Sepanjang perjalanan, aku banyak mengobrol dengan Adam. Kebanyakan membahas pekerjaan. Tapi, karena perjalanan ini juga ada niatku untuk mengunjungi bapak, aku pun bercerita tentang bapak kepada Adam.

Hal yang tak berubah dari Adam adalah sikapnya yang sangat menghargai lawan bicara. Itulah yang membuat obrolan kami terasa menyenangkan. Bahkan, sedikit memunculkan kembali rasa berbeda di hatiku. Tentu saja, seketika kutepis hal itu dengan berucap istighfar dalam hati. Dan, beberapa pesan chat dari Nur yang mendarat di ponsel, cukup membuatku terselamatkan beberapa kali.

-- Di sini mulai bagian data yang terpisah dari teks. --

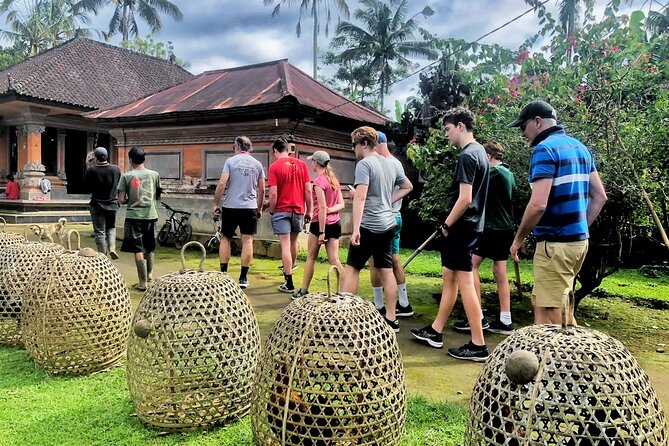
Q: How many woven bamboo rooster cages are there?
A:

Perjalanan yang sebenarnya cukup jauh, tak terlalu terasa berat kali ini. Selain karena Adam yang mengemudi, aku juga sudah hafal jalan ke rumah bapak.

Kami sampai di rumah bapak sekitar pukul lima sore. Sedikit lebih cepat daripada kemarin. Karena, ketika berhenti untuk salat Ashar di masjid pun, tak terlalu lama, karena lelaki jauh lebih simple daripada perempuan untuk urusan bersuci dan salat.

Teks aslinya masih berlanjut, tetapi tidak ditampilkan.